*Work required*
Among the entries below, how many lines hold "white"? Reply with the number only.

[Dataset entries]
========================

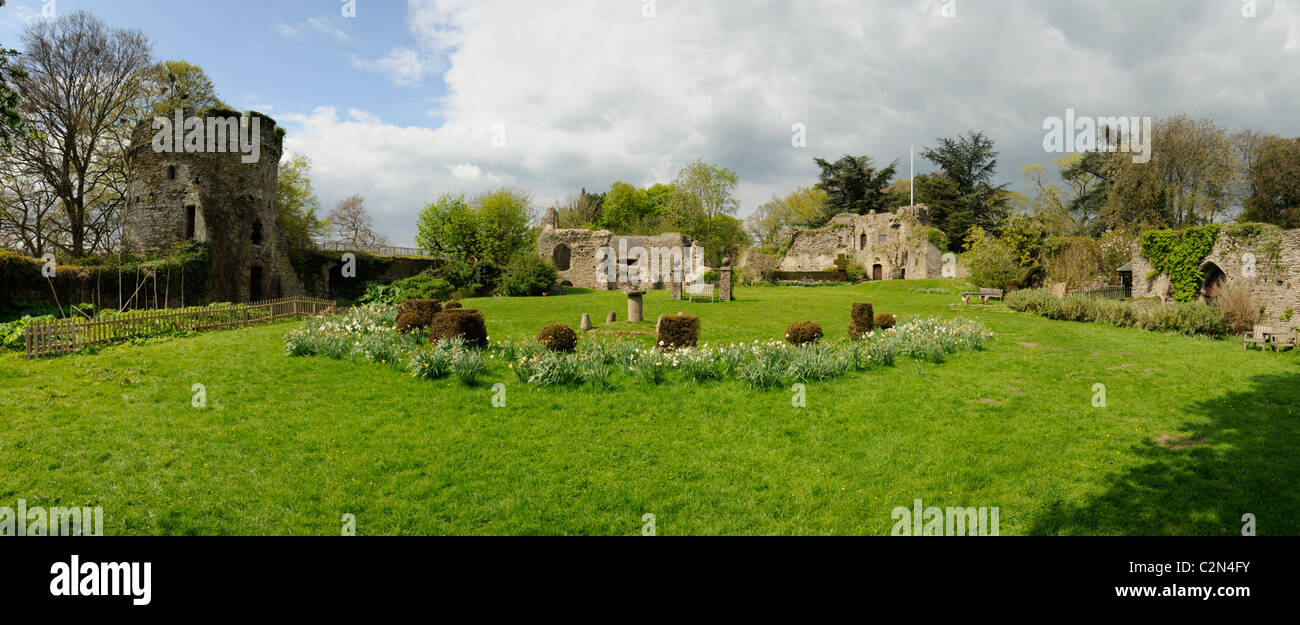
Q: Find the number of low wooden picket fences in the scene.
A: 1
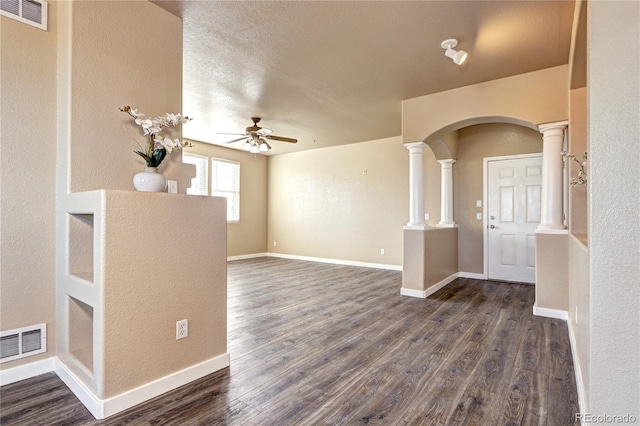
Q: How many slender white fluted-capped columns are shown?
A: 3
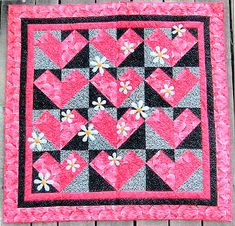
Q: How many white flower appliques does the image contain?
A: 15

========================

*Task result*
2